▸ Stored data
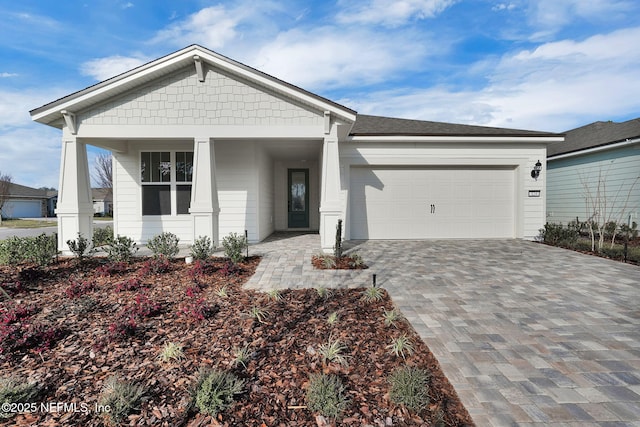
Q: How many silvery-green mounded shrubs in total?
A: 5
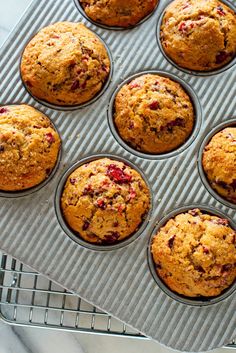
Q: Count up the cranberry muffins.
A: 8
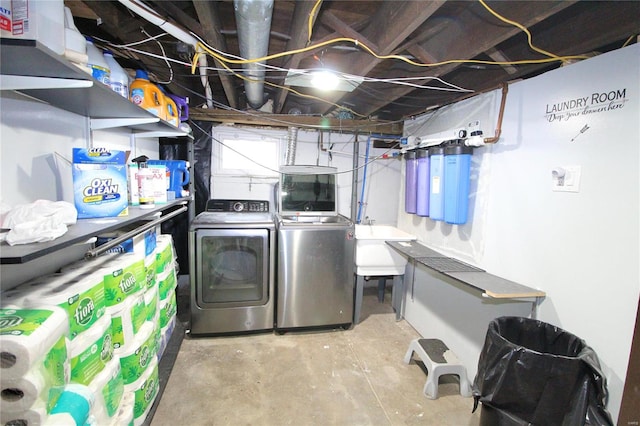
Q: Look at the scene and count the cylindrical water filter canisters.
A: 4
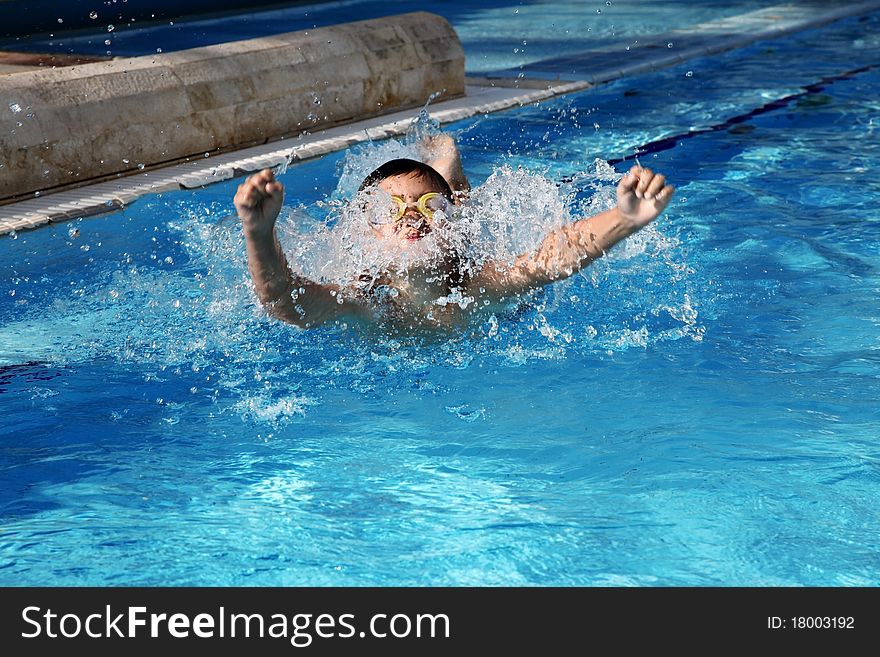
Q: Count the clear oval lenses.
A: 2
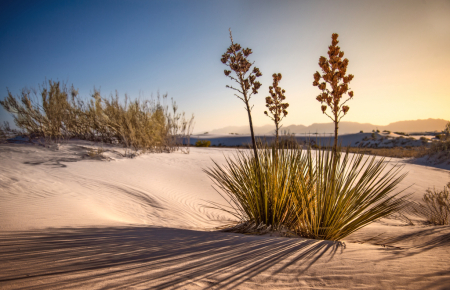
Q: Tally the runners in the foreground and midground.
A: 0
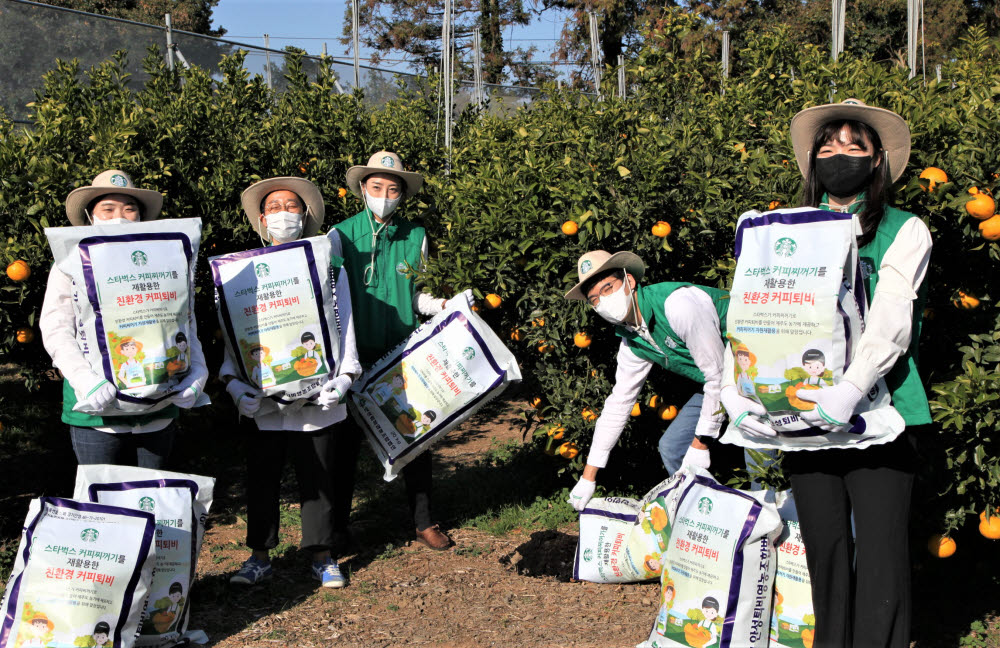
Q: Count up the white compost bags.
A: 9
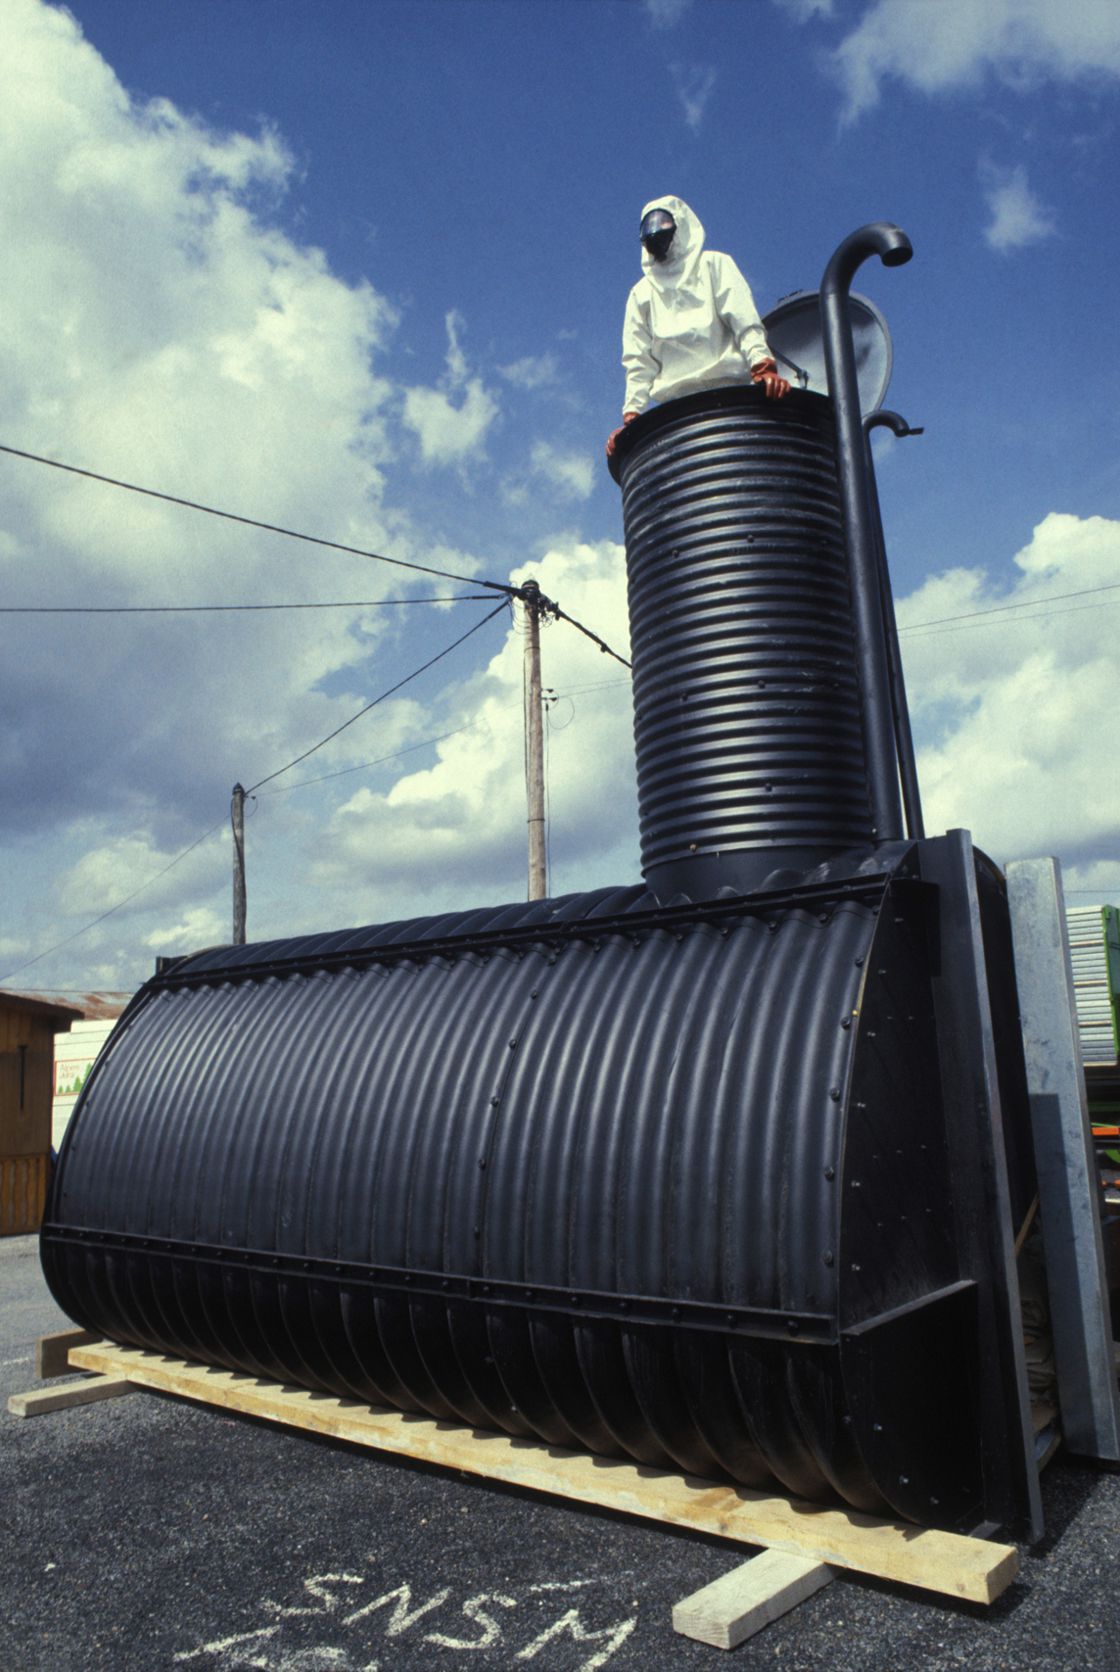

▸ WHAT THE TASK REQUIRES
Reproduce every record verbatim, please. Omit the images.

▸ RESPONSE BOX
Q: How many silvery-green mounded shrubs in total?
A: 5
Q: Count up the cranberry muffins.
A: 8
Q: Look at the scene and count the cylindrical water filter canisters.
A: 4
Q: Count the clear oval lenses.
A: 2
Q: Tally the runners in the foreground and midground.
A: 0
Q: Count up the white compost bags.
A: 9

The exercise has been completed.